Exercise requirements:
Only lines holding the word "What" are wanted from the records; copy all of them.
BEGIN
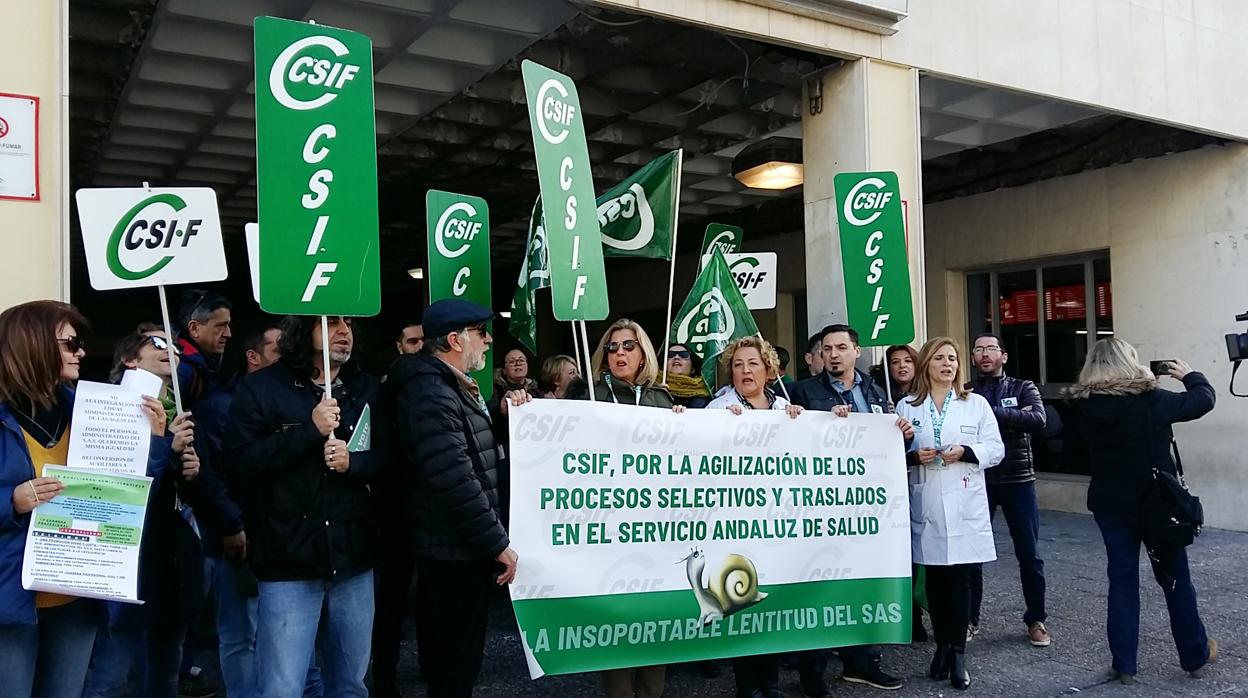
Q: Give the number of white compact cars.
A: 0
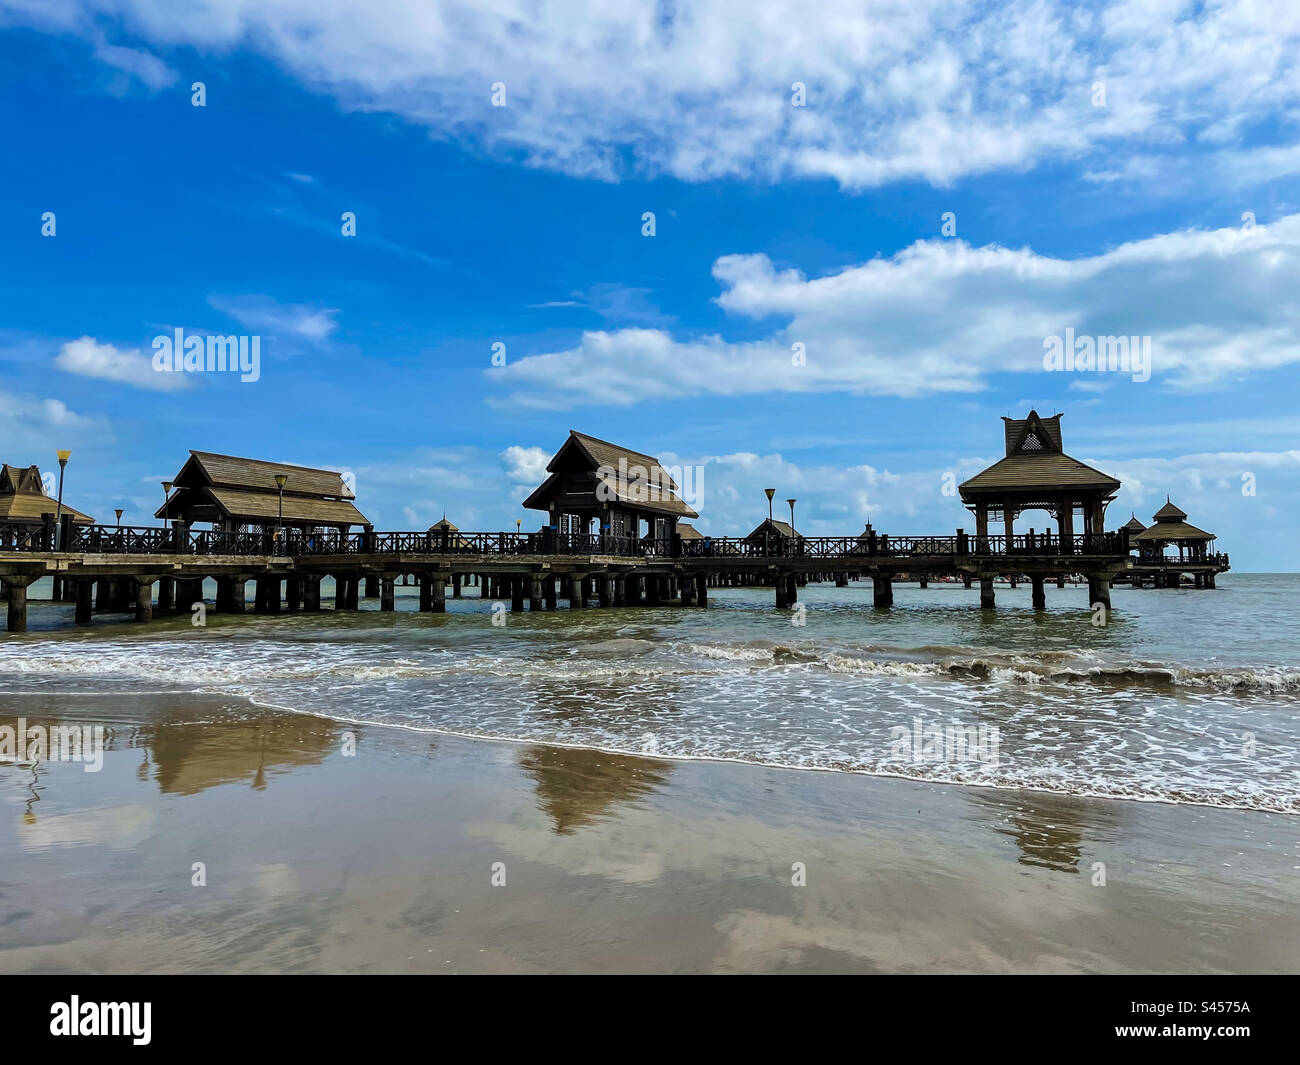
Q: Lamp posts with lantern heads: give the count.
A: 7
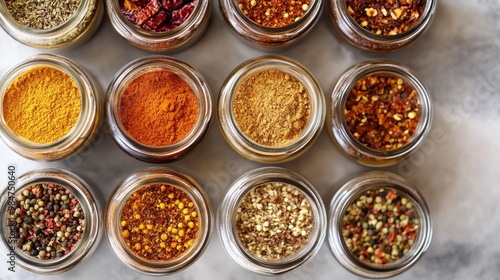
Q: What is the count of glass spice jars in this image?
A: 12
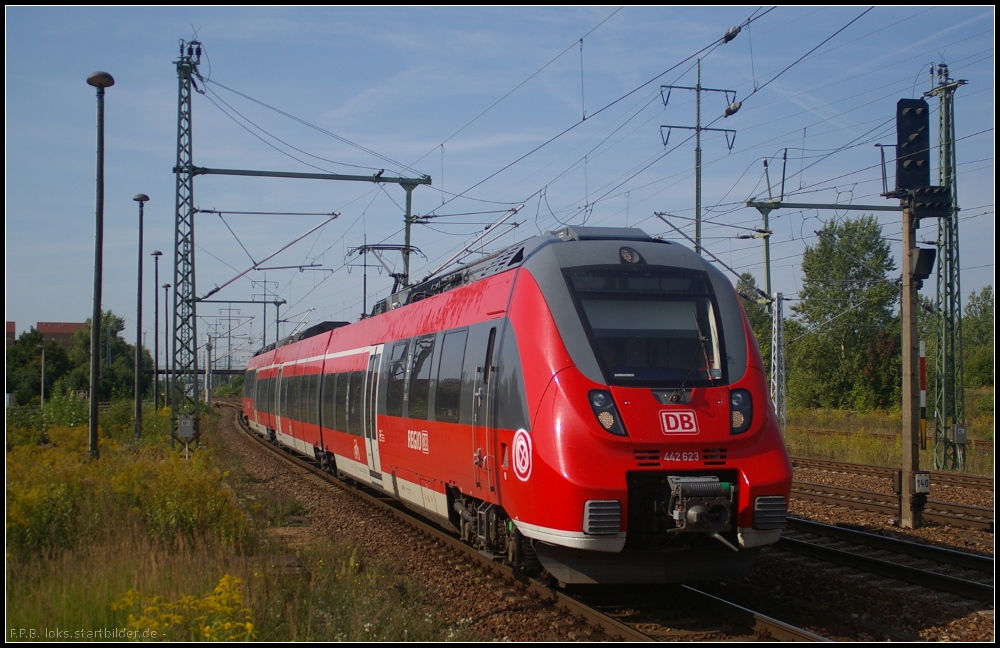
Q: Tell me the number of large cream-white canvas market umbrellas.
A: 0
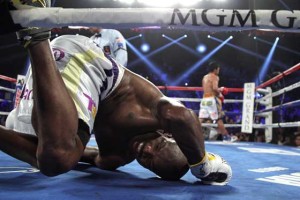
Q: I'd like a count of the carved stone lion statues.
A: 0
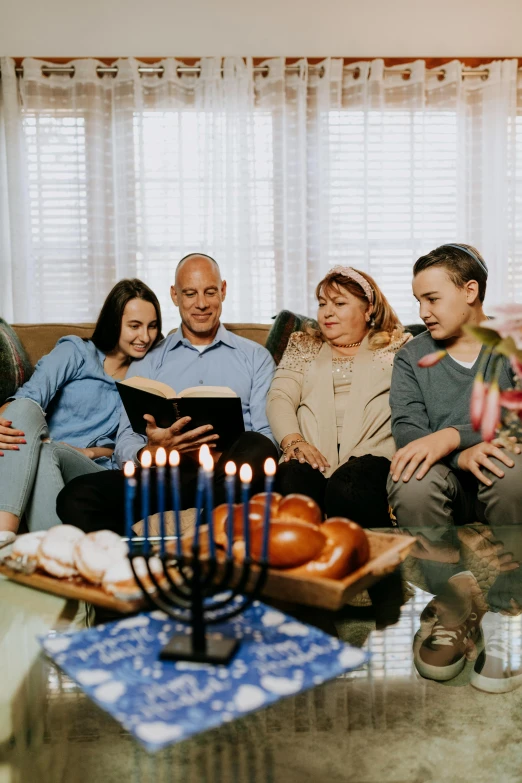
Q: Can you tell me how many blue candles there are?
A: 9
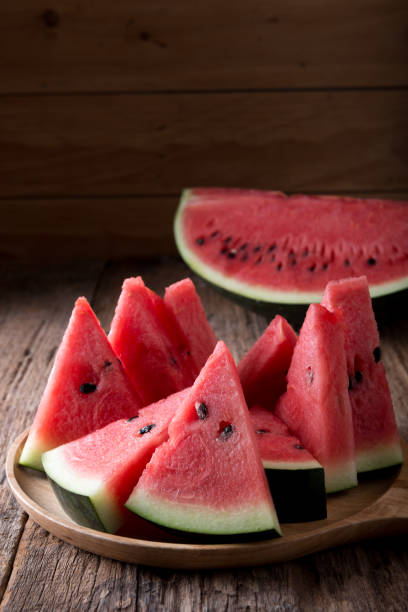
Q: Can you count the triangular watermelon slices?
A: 9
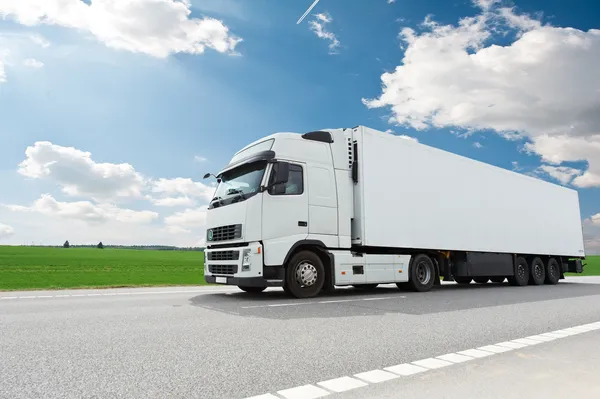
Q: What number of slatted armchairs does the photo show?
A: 0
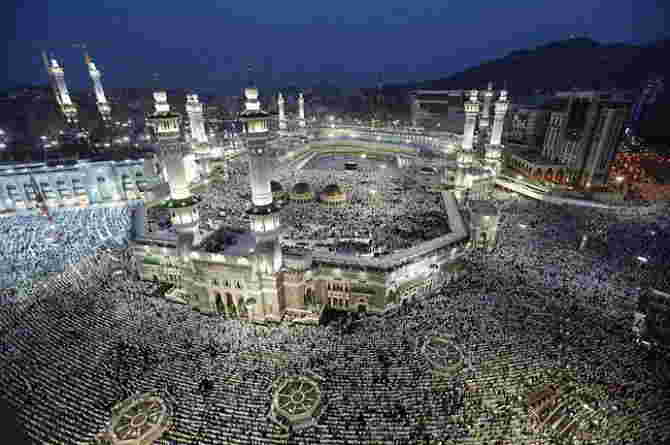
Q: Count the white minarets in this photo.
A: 10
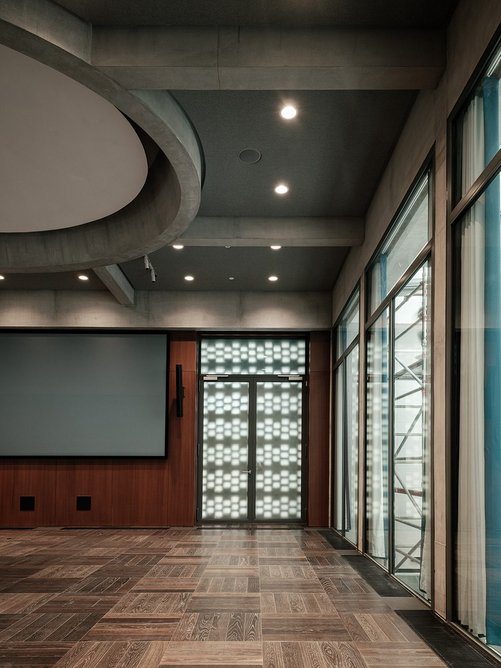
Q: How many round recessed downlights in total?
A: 8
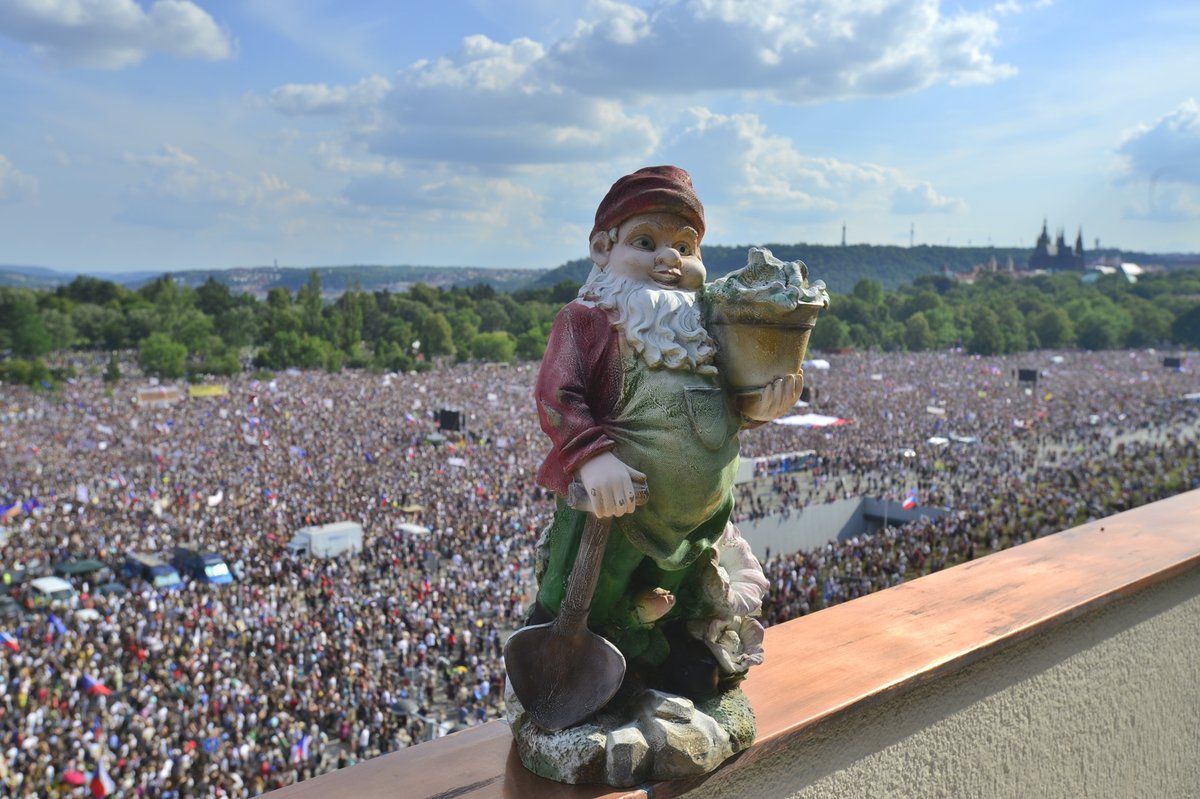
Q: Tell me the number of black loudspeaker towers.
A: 3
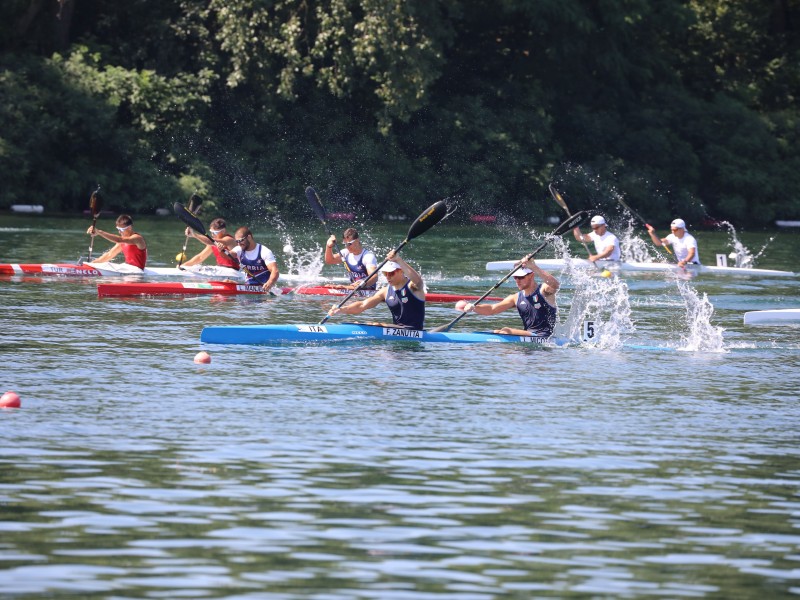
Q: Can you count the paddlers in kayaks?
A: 8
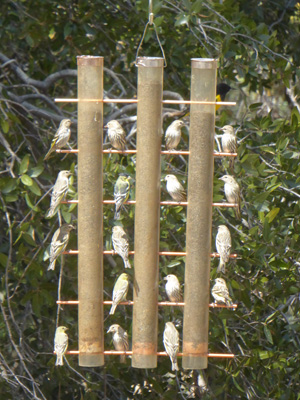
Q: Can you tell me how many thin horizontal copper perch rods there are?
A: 6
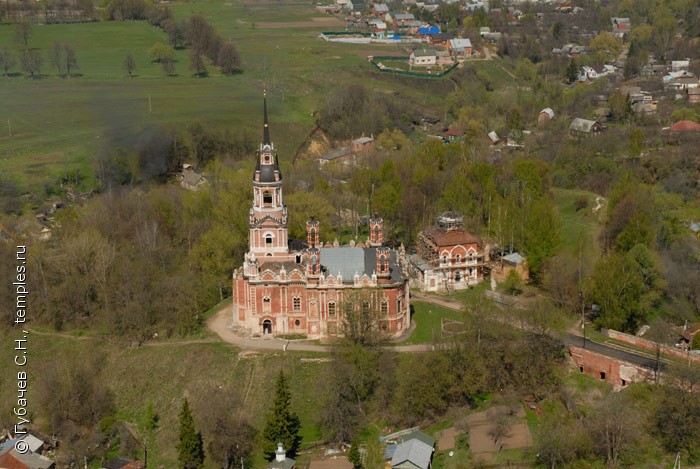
END
Task output:
Q: What is the count of glass spice jars in this image?
Q: What number of slatted armchairs does the photo show?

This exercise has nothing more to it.